## TASK DESCRIPTION
Your answer should consist of the lines in the listing that hold "cylindrical".

┌──

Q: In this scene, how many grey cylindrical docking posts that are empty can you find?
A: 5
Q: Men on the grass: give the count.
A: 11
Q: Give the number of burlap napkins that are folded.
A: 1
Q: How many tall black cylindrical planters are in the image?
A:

└──
┌──

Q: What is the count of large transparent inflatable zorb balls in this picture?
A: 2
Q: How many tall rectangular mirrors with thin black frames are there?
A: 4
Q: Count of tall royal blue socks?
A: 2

└──

## WRITTEN ANSWER
Q: In this scene, how many grey cylindrical docking posts that are empty can you find?
Q: How many tall black cylindrical planters are in the image?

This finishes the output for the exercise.